Models 1A-1D included each of 4 cognitive performance variables separately as the main predictor for all-cause or CVD mortality. The models were carried out in the overall population and stratified by race. These models adjusted only for age, sex, race, poverty status, education, the WRAT-3 score, and the inverse mills ratio using imputed data. Models 2A-2D followed a similar approach but adjusted further for all other lifestyle and health-related factors, namely current drug use, current tobacco use, body mass index, self-rated health, co-morbidity index, HEI-2010, total energy intake, and the CES-D total score.

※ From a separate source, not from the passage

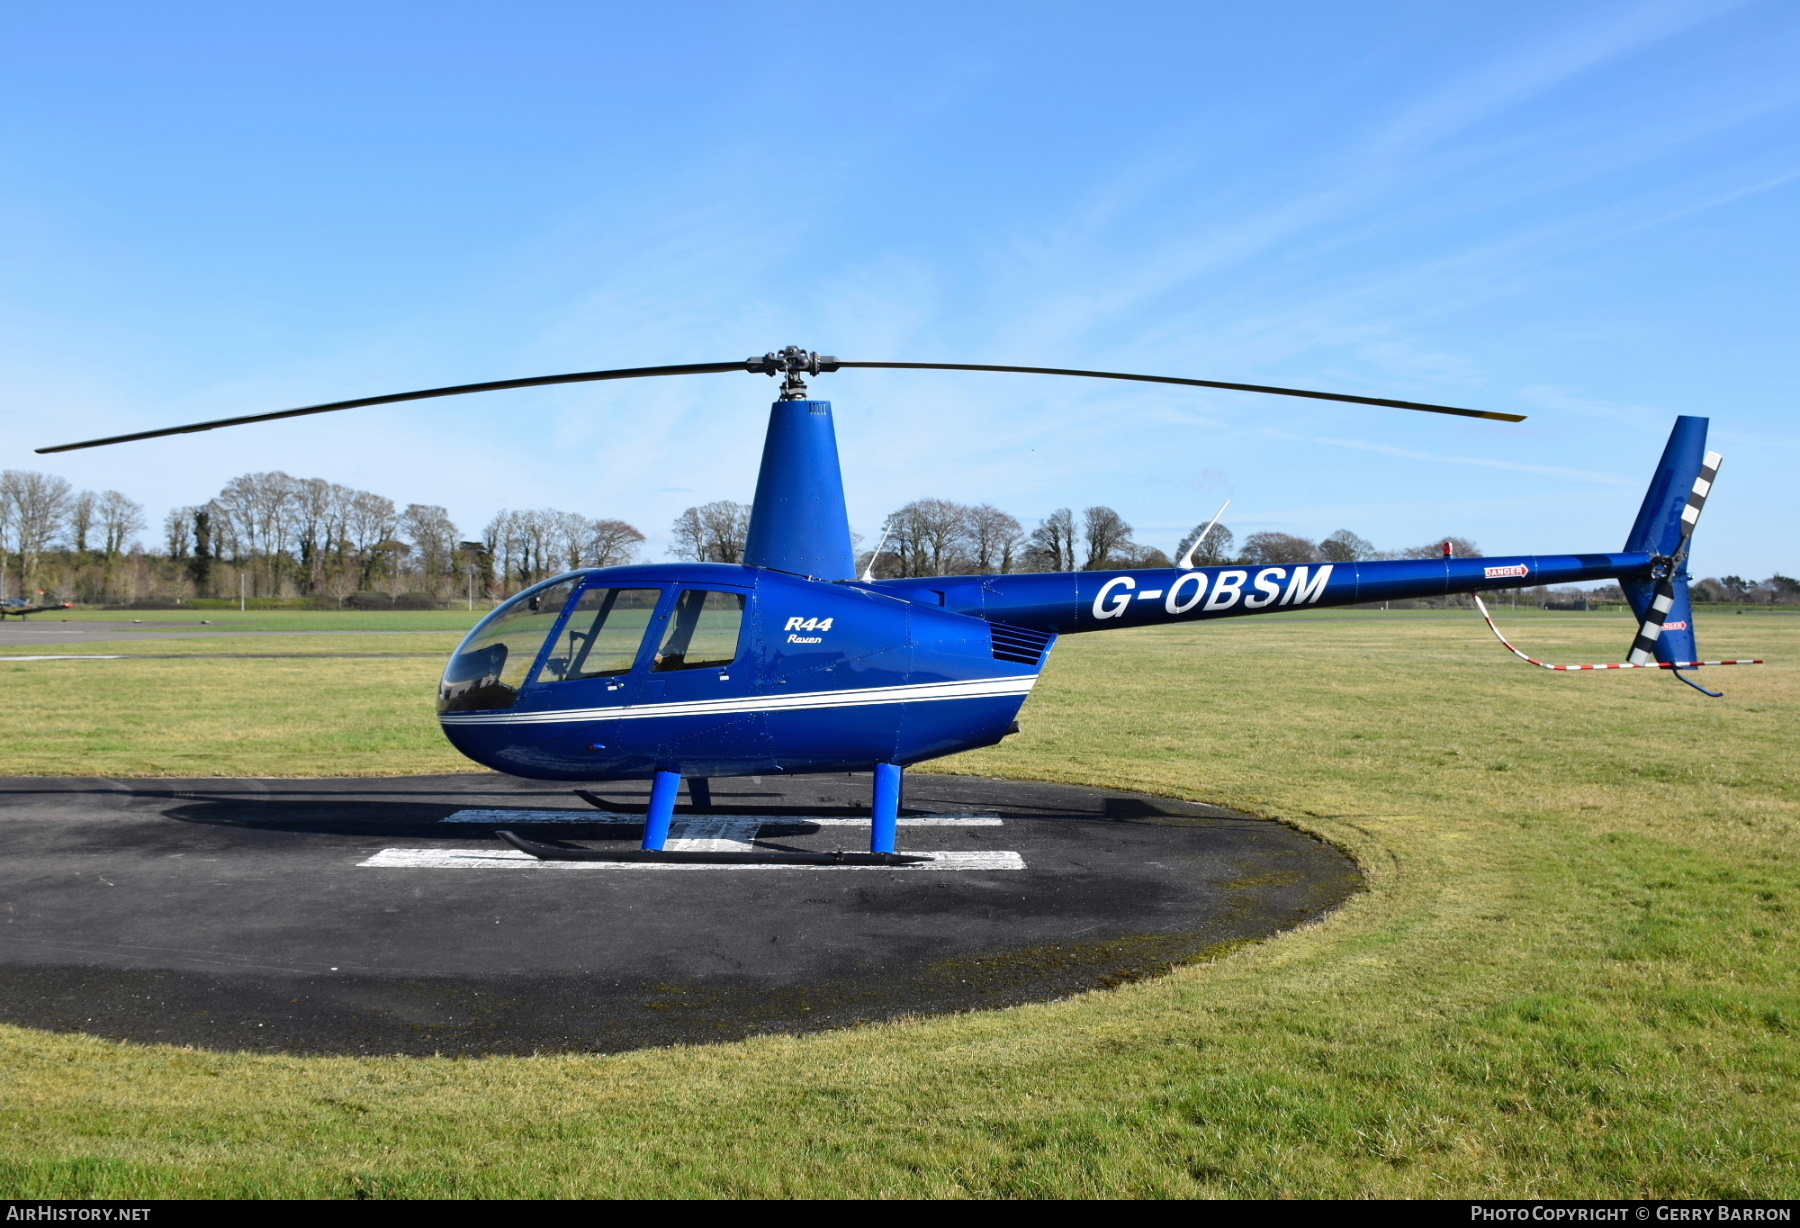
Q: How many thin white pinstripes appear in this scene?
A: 2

CVD Cardiovascular Disease, HANDLS Healthy Aging in Neighborhood of Diversity across the Lifespan, HS High school, MMSE Mini-Mental State Examination, PCA Principal components analysis, WRAT-3 Wide Range Achievement Test, 3rd revision.

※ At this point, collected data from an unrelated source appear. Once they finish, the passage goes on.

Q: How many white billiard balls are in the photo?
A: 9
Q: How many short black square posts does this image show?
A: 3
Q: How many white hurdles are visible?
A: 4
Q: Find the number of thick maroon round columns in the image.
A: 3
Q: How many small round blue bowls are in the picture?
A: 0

PCA1 through PCA3 are the principal components, rotated using varimax rotation, extracted from 10 cognitive test score baseline performance, excluding MMSE.

ap < 0.05 for Race × cognitive performance interaction in models that are unstratified by race to which this 2-way interaction was included.

*p < 0.05**p < 0.01; ***p < 0.001, t-test for null hypothesis of Loge(HR) = 0.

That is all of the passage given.